● Exercise objective:
Print the range of lines that opens with the line containing "Q: What's the" and closes with the last line of the listing. Include both ends; print nothing more.

● Input data:
====

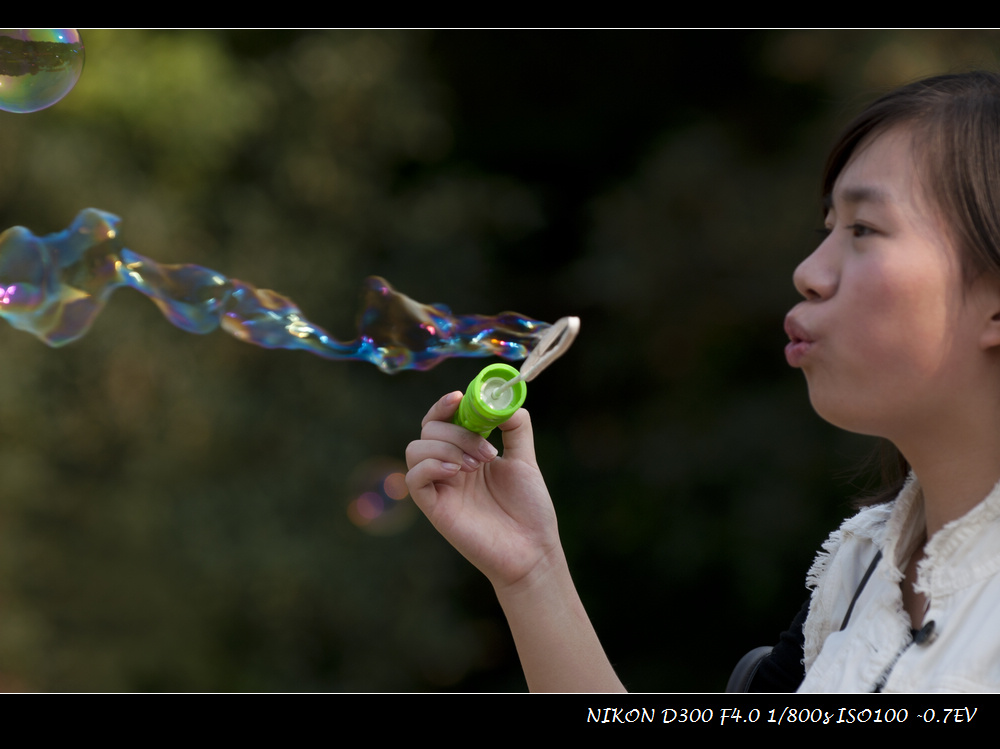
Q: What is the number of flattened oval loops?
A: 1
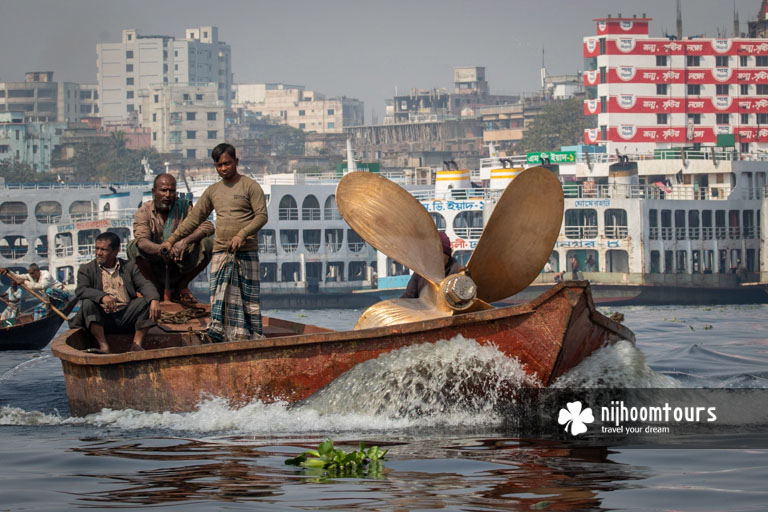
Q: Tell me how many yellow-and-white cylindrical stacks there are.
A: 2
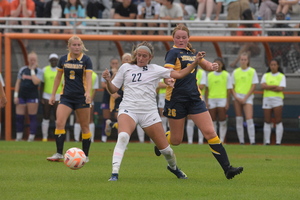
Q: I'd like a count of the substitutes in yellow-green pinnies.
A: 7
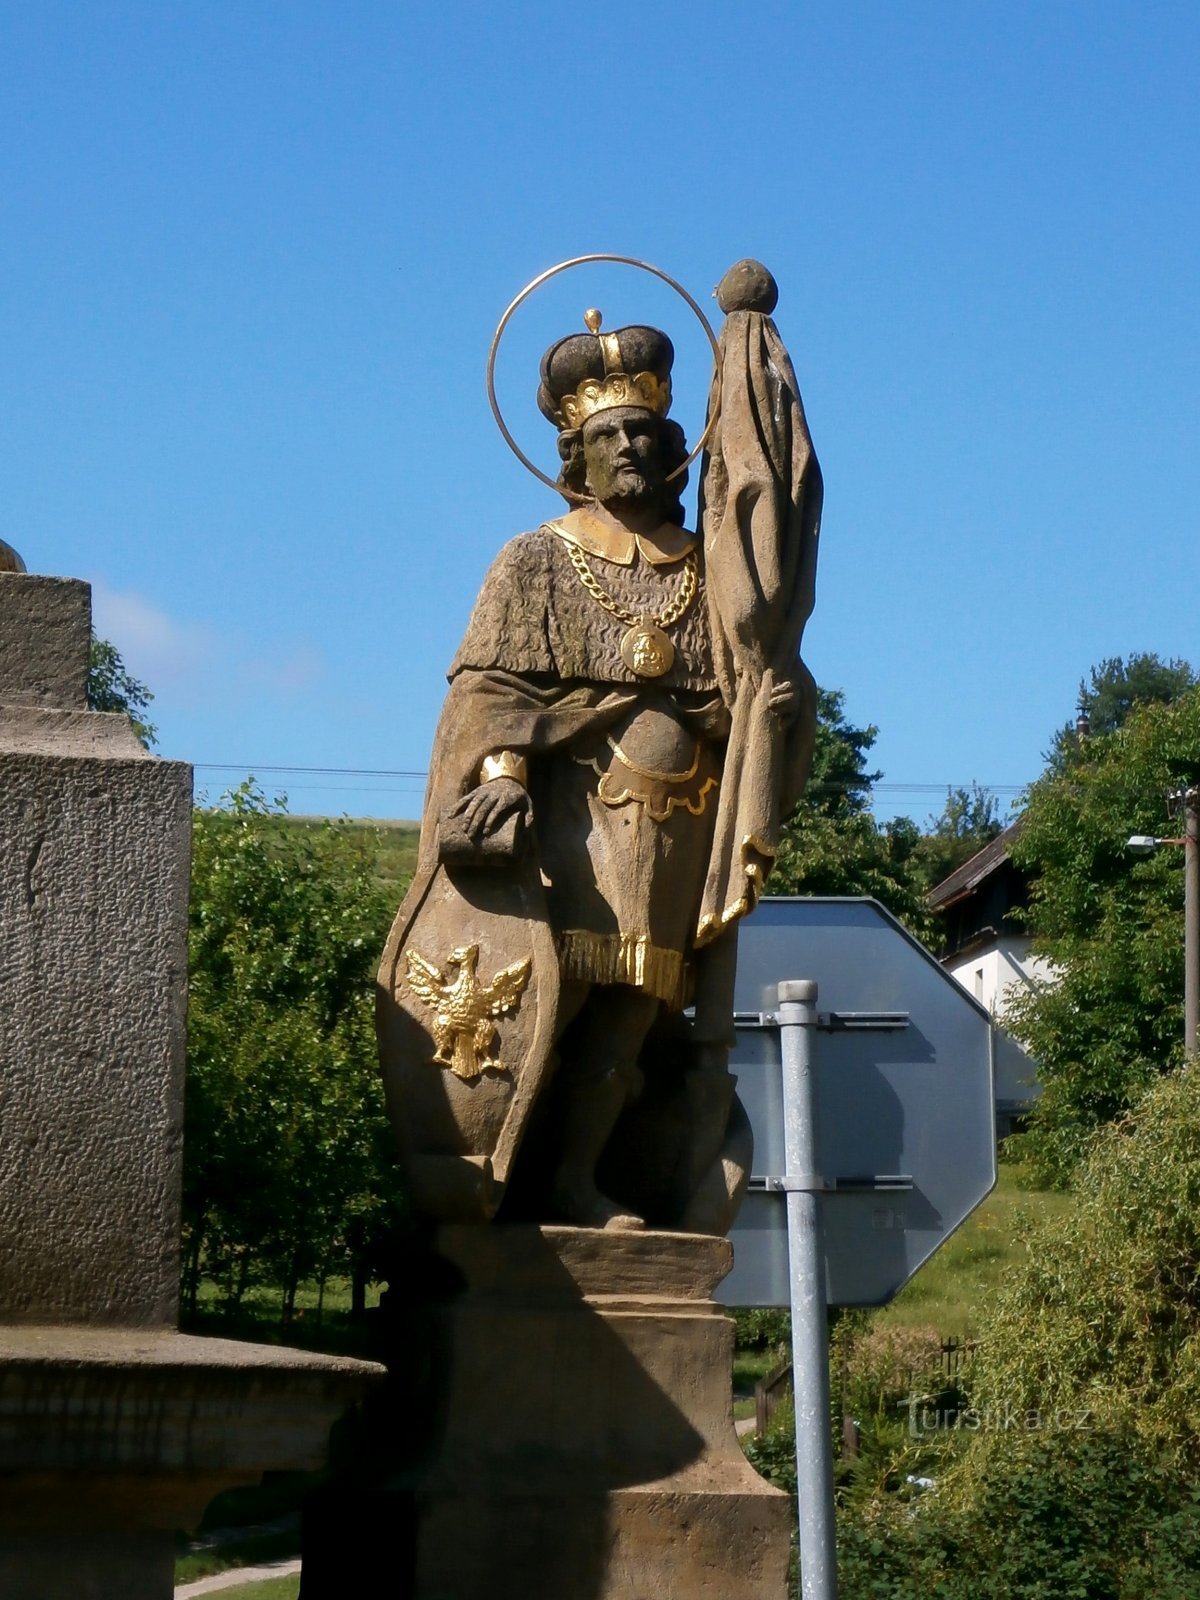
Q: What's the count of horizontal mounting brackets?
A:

====

● Response for this exercise:
Q: What's the count of horizontal mounting brackets?
A:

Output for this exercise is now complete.